Die Nebel von Avalon
setzte Gwydion den leeren Becher ab und verhinderte, daß eine Dienerin ihn wieder füllte.
»Nein, nicht mehr, ich bin müde. Wenn ich noch etwas trinke, bin ich betrunken. Ich würde gerne etwas essen. Das Jagdglück hat mich nicht verlassen, und ich kann kein Fleisch mehr sehen. Ich sehne mich nach Hafergrütze und Gerstenkuchen… Mutter, ehe ich in die Bretagne aufbrach, begegnete ich der Herrin Morgaine in Avalon.«
Oh, warum sagt er mir das?
überlegte Morgause. Man konnte nicht erwarten, daß er seiner Mutter große Liebe entgegenbrachte. Dann dachte sie mit dem plötzlichen Gefühl der Schuld:
Ich habe dafür gesorgt, daß er nur mich liebt.
Nun, sie hatte getan, was sie tun mußte, und sie bedauerte es nicht. »Wie geht es meiner Nichte?«
»Sie wirkt nicht mehr so jung«, erwiderte Gwydion, »sie erschien mir älter als du, Mutter.«
»Nein«, entgegnete Morgause, »sie ist mindestens zehn Jahre jünger als ich.«
»Trotzdem, sie wirkte verbraucht und alt. Aber du…« Er lächelte sie an, und Morgause durchströmte ein plötzliches Glücksgefühl. Sie dachte:
Keinen meiner Söhne habe ich so geliebt wie ihn. Morgaine tat gut daran, ihn mir zu überlassen.
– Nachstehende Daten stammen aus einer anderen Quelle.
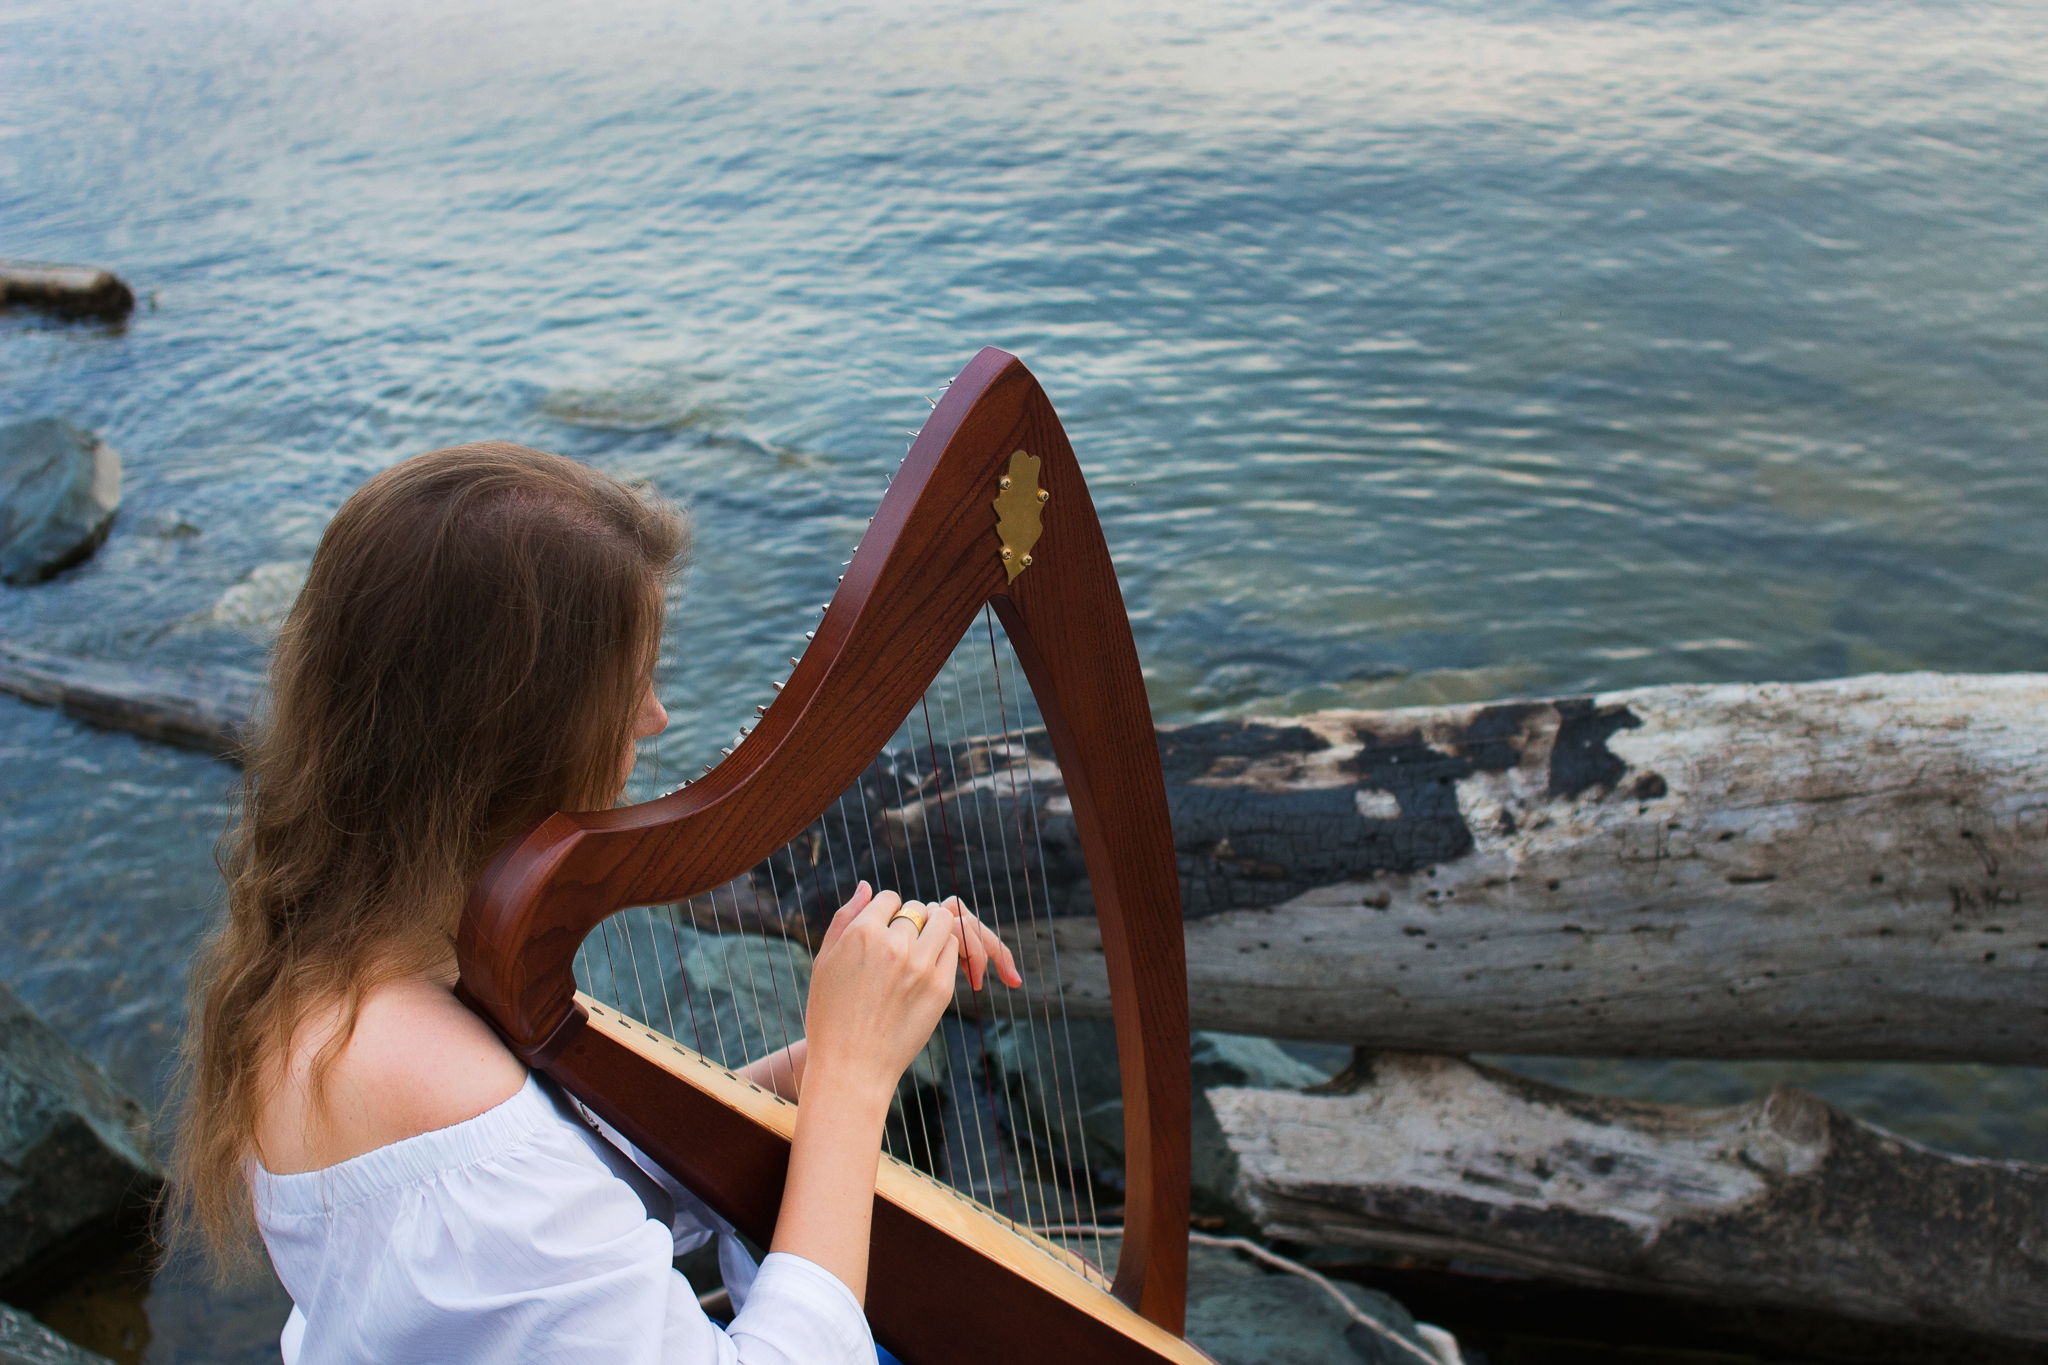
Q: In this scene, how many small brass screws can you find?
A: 4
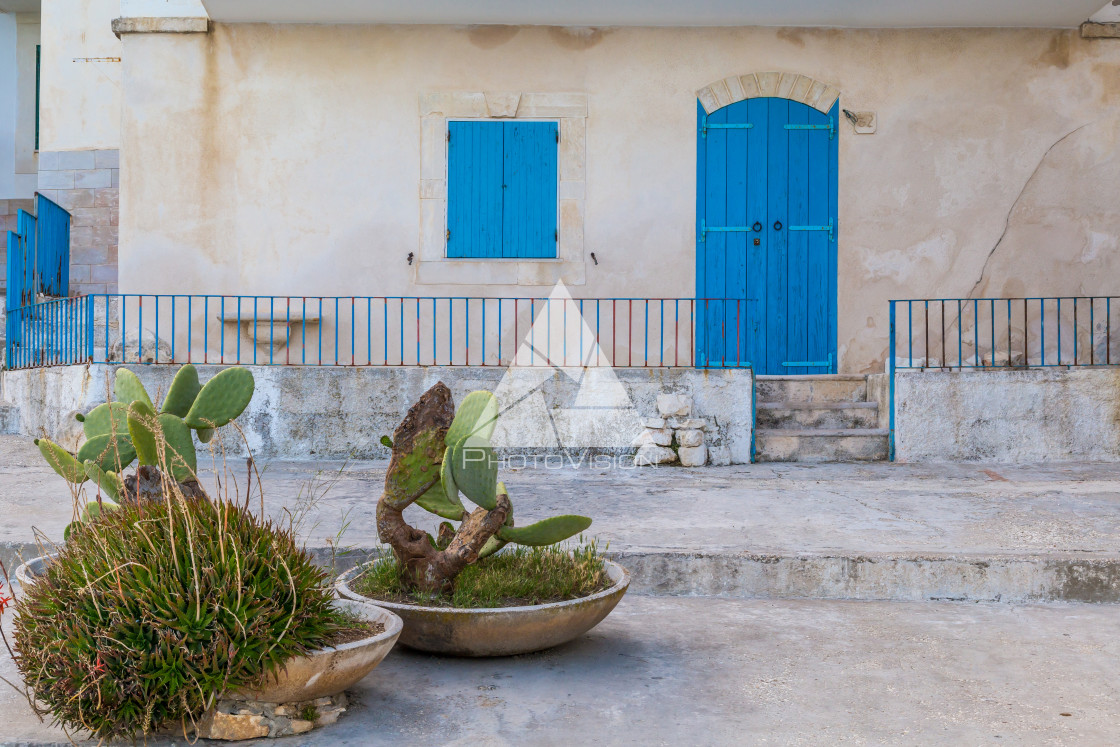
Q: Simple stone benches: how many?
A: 1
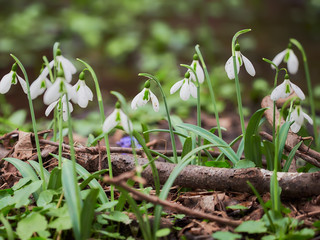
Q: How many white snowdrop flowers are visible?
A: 14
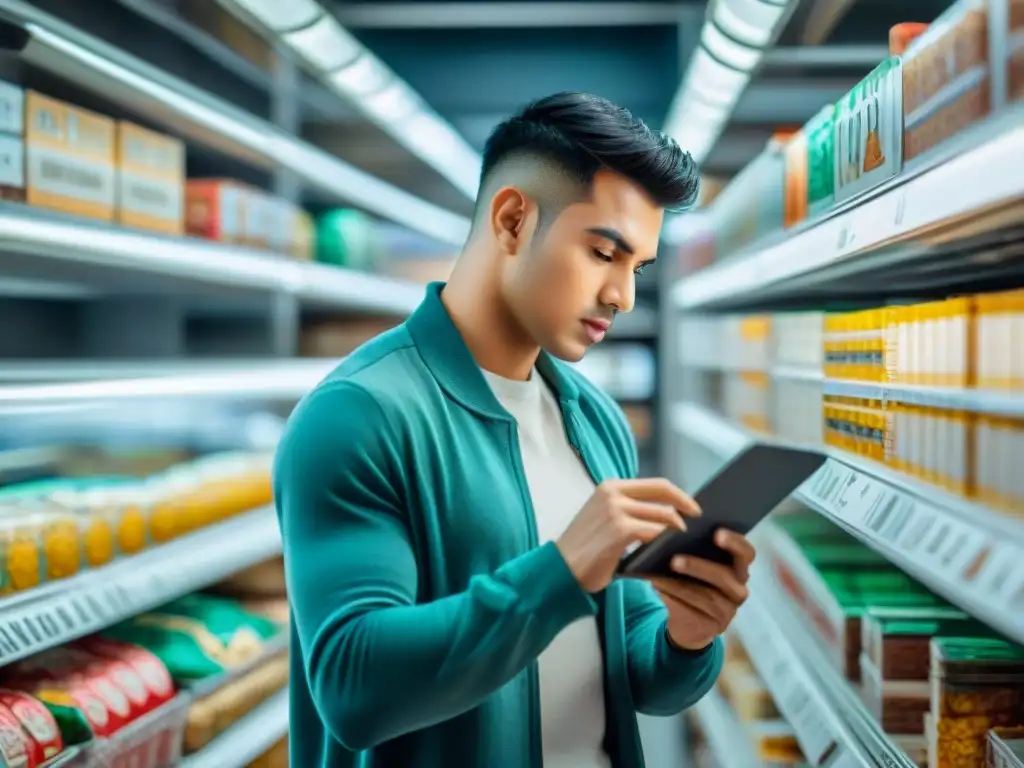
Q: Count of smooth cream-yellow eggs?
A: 0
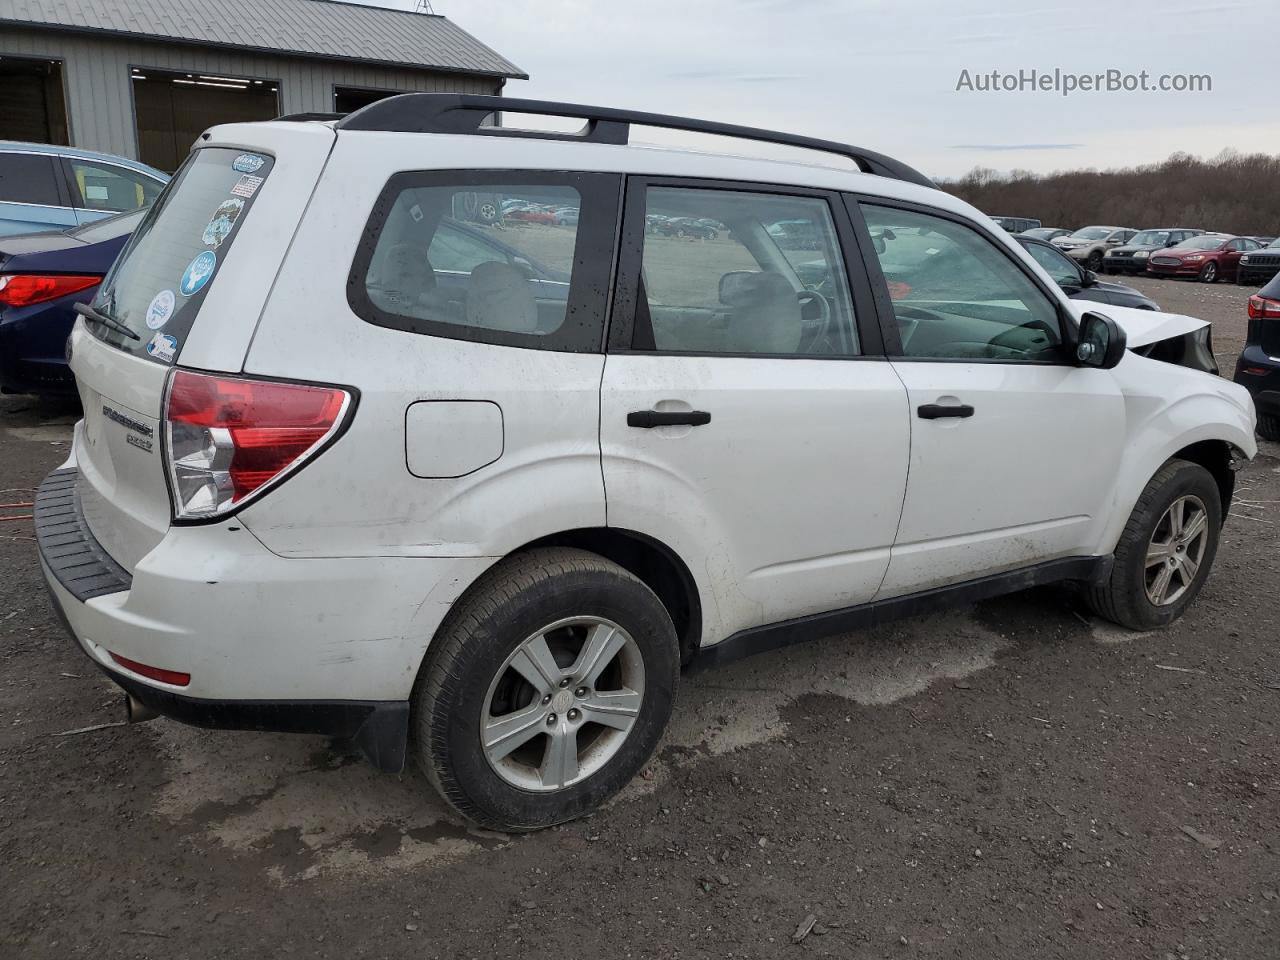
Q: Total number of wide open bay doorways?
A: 3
»Ach«, sagte sie, »auch ich werde alt, mein Sohn… Als du geboren wurdest, hatte ich bereits einen erwachsenen Sohn.«
»Dann bist du eine viel bessere Zauberin als sie«, antwortete Gwydion. »Man könnte schwören, du hättest lange im Reich der Feen gelebt, wo die Zeit dir nichts anhaben konnte… Für mich siehst du heute noch so aus wie am Tag, an dem ich nach Avalon ritt, Mutter.« Er griff nach ihrer Hand, zog sie an seinen Mund und küßte sie. Morgause
erhob sich und legte ihm vorsichtig den Arm um die Schultern, ohne die Wunde zu berühren. Sie strich ihm über die dunklen Haare. »Morgaine ist jetzt Königin in Nordwales.«
»Ja, das stimmt«, sagte Gwydion, »und wie ich höre, steht sie beim König hoch in dessen Gunst… Artus hat ihren Stiefsohn Uwain zusammen mit Gawain zu seinem Leibwächter gemacht. Uwain und Gawain sind gute Freunde. Uwain ist kein schlechter Kerl… er ähnelt Gawain, möchte ich sagen… sie sind beide stark und tapfer… und Artus so treu ergeben, als ginge die Sonne dort auf und da unter, wo er gerade pißt…« Morgause bemerkte Gwydions trockenes Lächeln. »Aber diesen Fehler teilen sie mit vielen Männern… und darüber wollte ich mit dir sprechen, Mutter«, fügte er hinzu. »Weißt du etwas über Avalons Pläne?«
»Ich weiß, was Viviane und der Merlin sagten, als sie kamen, um dich abzuholen«, erwiderte Morgause. »Ich weiß, du sollst Artus' Erbe antreten, auch wenn der Großkönig glaubt, er würde das Reich Lancelots Sohn hinterlassen. Ich weiß, du bist der junge Hirsch, der den alten Hirschkönig zur Strecke bringen wird«, fügte sie in der Alten Sprache hinzu, und Gwydion hob die Augenbrauen.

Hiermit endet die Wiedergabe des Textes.